Look through the lines below; wherever the word "shown" appears, copy that line.

◆ RECORDS TO USE ◆
╔══

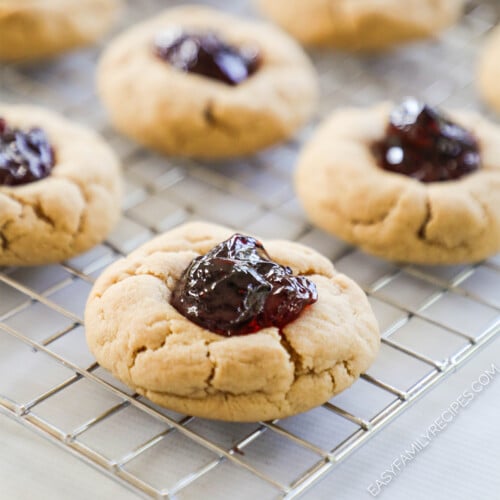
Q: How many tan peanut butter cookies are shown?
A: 7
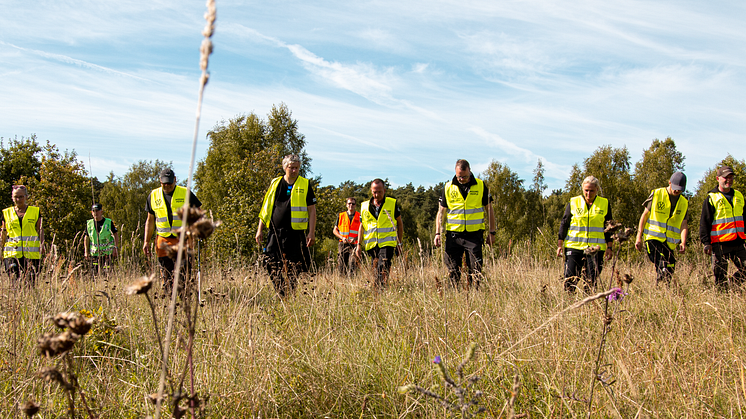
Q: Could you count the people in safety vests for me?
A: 10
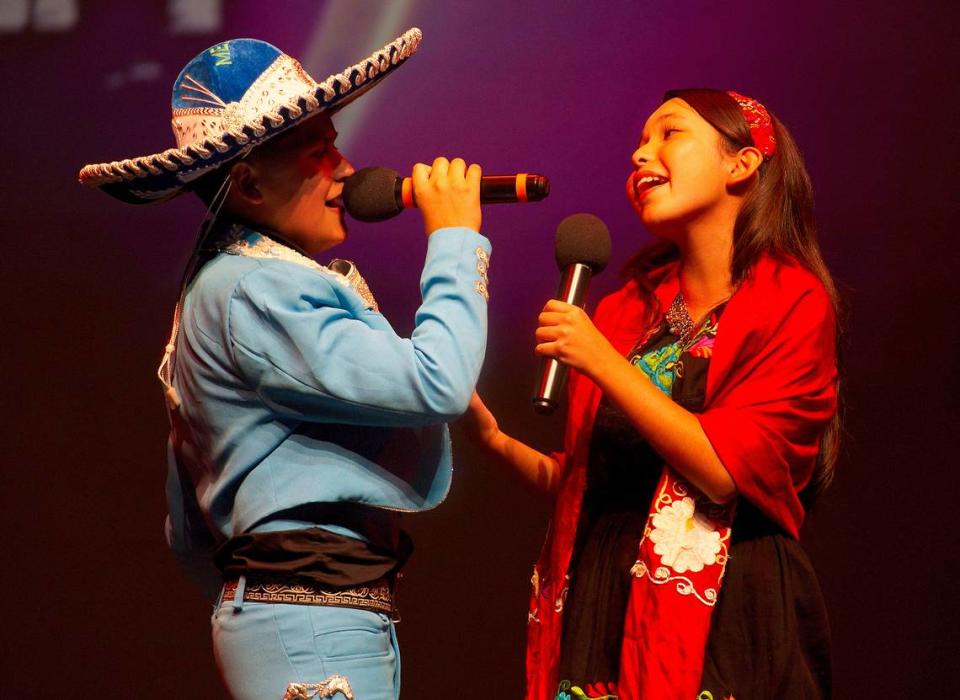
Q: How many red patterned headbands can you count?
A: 1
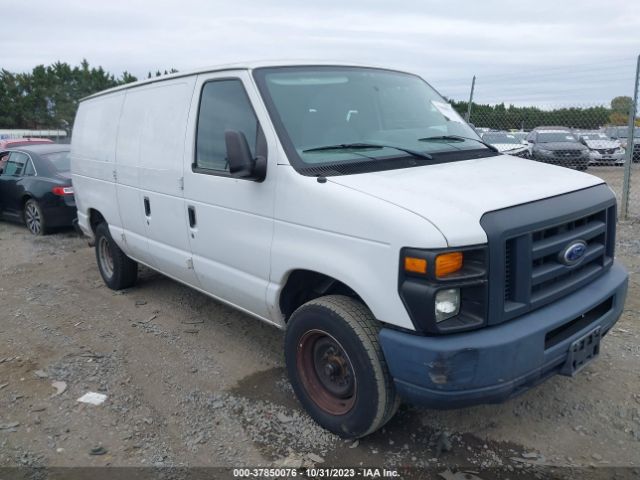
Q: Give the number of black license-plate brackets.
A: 1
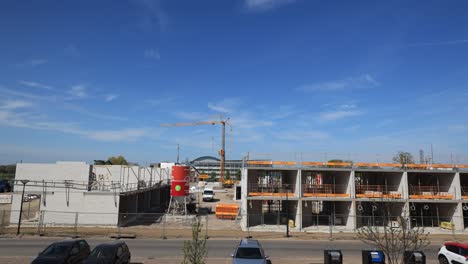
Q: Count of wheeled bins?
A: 3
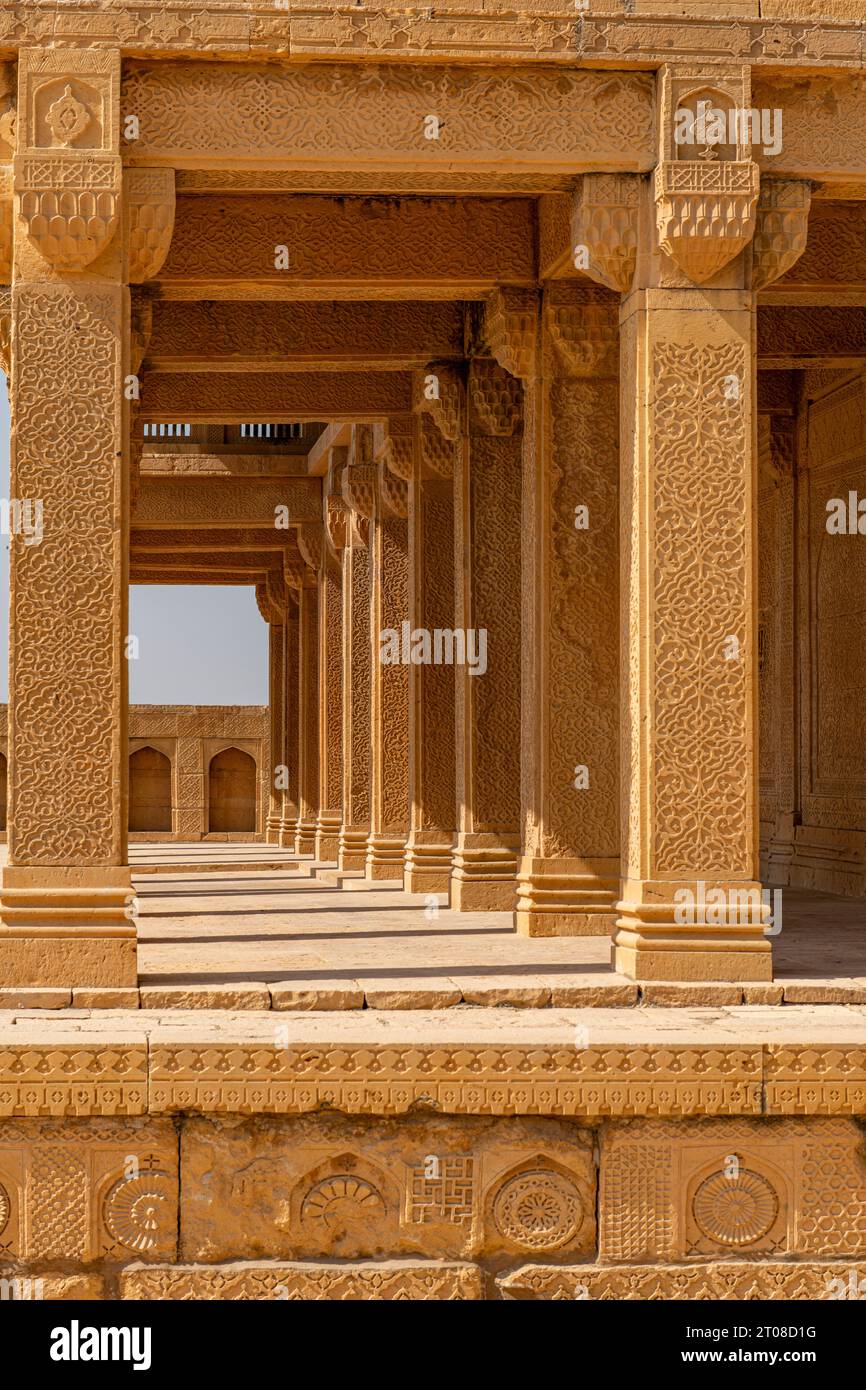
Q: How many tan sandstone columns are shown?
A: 11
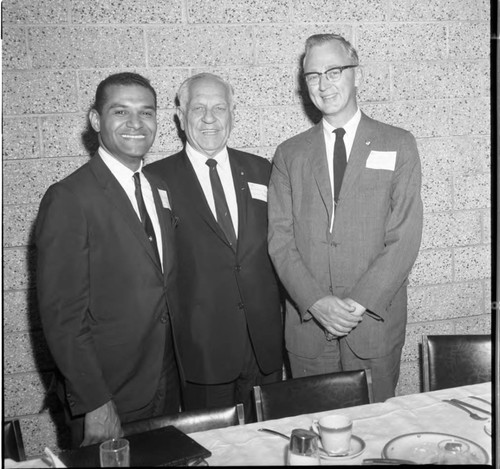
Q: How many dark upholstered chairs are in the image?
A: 4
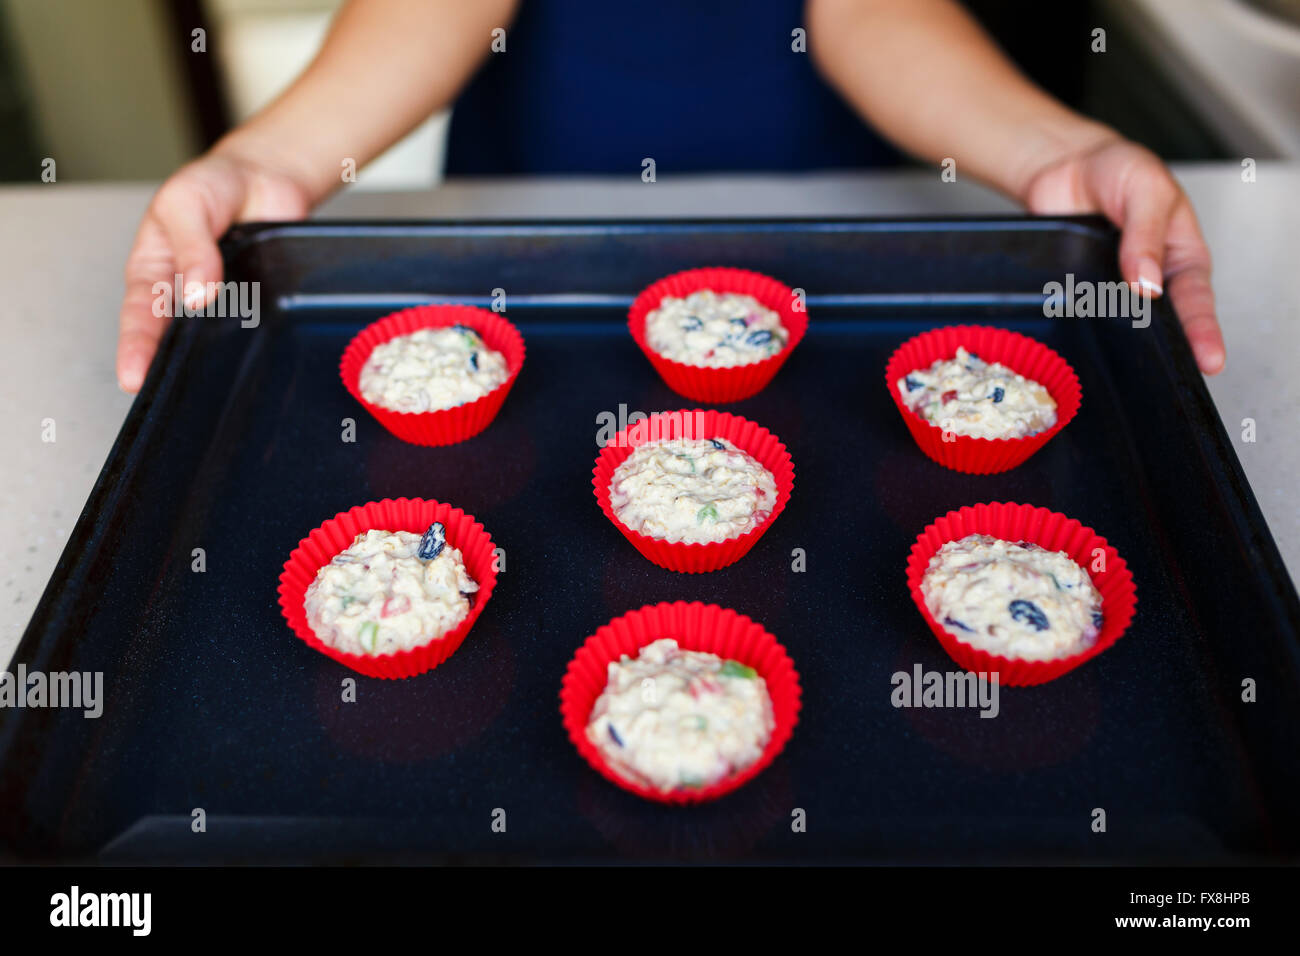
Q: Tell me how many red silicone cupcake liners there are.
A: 7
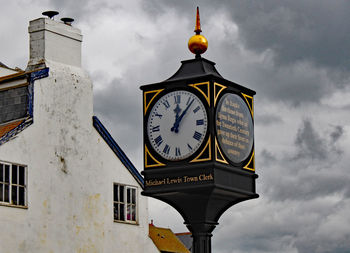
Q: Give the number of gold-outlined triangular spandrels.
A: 8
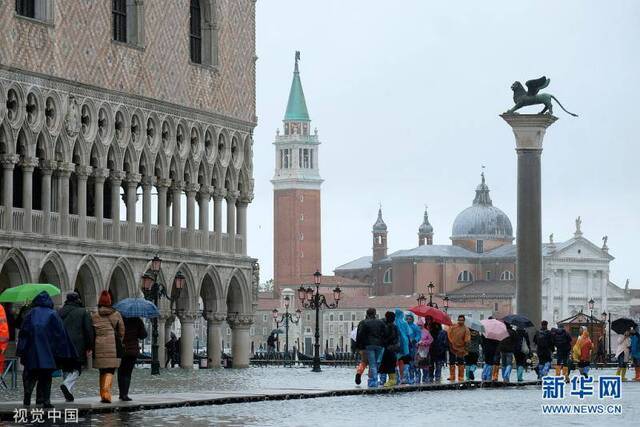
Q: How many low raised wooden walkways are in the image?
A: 1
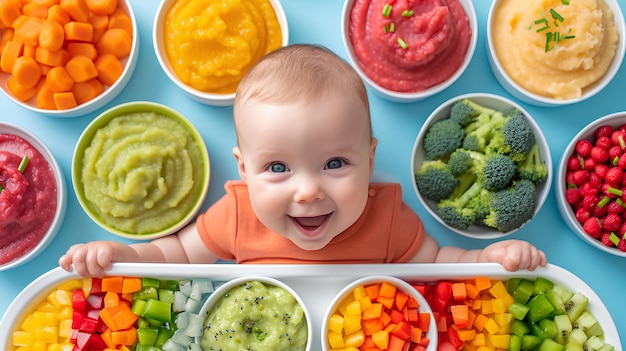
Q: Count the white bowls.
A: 9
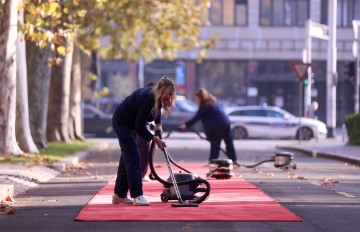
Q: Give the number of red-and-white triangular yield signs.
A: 1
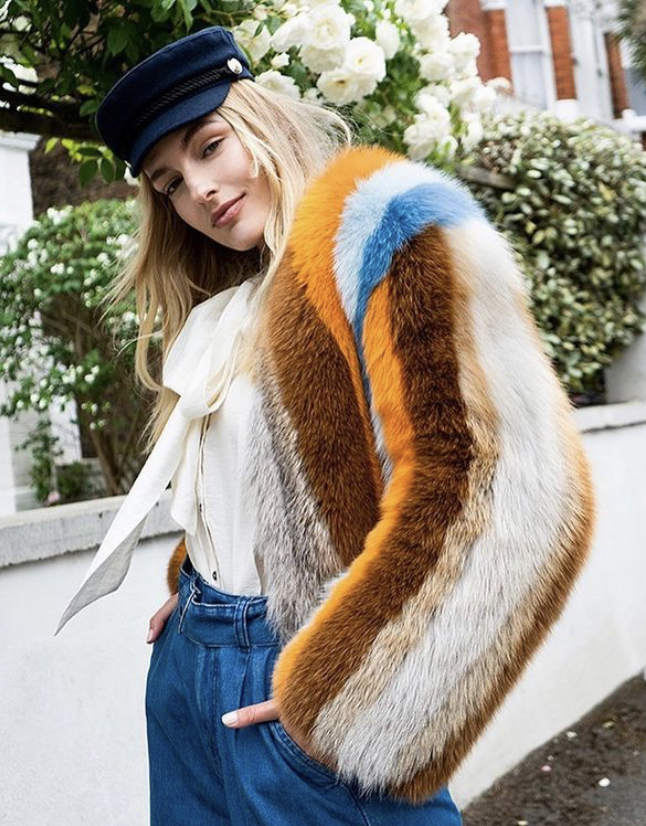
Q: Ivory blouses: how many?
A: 1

╚══

◆ WRITTEN RESPONSE ◆
Q: How many tan peanut butter cookies are shown?
Q: How many tan sandstone columns are shown?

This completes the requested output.